The Lady Aoi

A friend turned my husband and me on to Mishima’s Five Modern Noh Plays; I’ve read a couple of them now. I wasn’t familiar with Noh plays, other than the fact the Kurosawa borrowed some Noh stylings for Throne of Blood (the stylized, dance-like movements, and makeup made to look like Noh masks). Mishima’s adaptations have given me a place to start.

The two plays that I’ve read are both ghost stories (all five plays are supernatural). Sotoba Komachi is a karma fable about a beautiful woman who was cruel to her lover, and is now, as an old and homeless woman, being tormented by his spirit. Mishima’s retelling is fairly faithful to the original: the stupa that the old woman sits on is updated to a park bench; the priests, to a poet.

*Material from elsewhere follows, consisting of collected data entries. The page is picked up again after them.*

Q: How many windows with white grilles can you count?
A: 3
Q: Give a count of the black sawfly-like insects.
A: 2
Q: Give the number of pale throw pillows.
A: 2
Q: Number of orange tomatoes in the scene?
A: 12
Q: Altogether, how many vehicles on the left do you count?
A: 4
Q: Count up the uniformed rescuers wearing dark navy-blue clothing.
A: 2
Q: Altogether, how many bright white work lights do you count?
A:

Sotoba Komachi was pretty good, but I liked the second play that I read even better: The Lady Aoi. The original play, Aoi No Uye, is itself taken from The Tale of Genji. The Lady Aoi of the title is Lord Genji’s wife; though her marriage to Genji hasn’t been all that great, the two have reconciled, and Lady Aoi has only recently won a little roadside battle with one of Genji’s former lovers, an older woman and former Crown Princess named Lady Rokujo (Aoi had Rokujo’s carriage driven off the road when it was in the way of her own carriage). Rokujo’s jealous spirit has already left her body once before, to kill Yugao, the woman who replaced her as Genji’s lover. Now, her spirit is tormenting Aoi.

Neither Aoi or Genji are in the play; it begins in Aoi’s sick room, with a folded red kimono placed onstage to represent Aoi. Aoi’s attendants have called in a witch to summon whatever evil spirit is tormenting Aoi. The witch succeeds in summoning Rokujo’s spirit, which pours out Rokujo’s jealousy and bile. She becomes so angry that she transforms herself into a demon and attacks Aoi.

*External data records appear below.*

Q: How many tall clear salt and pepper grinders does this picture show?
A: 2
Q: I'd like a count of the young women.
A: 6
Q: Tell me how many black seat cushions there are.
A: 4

NewImageA demon-mask. From The Nō Plays of Japan, by Arthur Waley, 1921.

Aoi’s attendants rush to fetch a priest, who confronts the Rokujo-demon. The priest’s prayers cause Rokujo to repent her ways. Aoi dies anyway.

Here’s a snippet from a traditional Noh performance of Aoi No Uye (the first 1:20 or so of the video). This is the scene where the Lady Rokujo turns into a demon, and then is exorcised by the priest. I think the foot stamp the priest makes at the end of the scene is the traditional signal that the ghost has disappeared.


The comedy play in the second half of the video (about two servants who have been tied up to keep them from drinking all the sake) looks fun, too.

Mishima’s adaptation starts with the original play, and takes it somewhere familiar, and yet so different.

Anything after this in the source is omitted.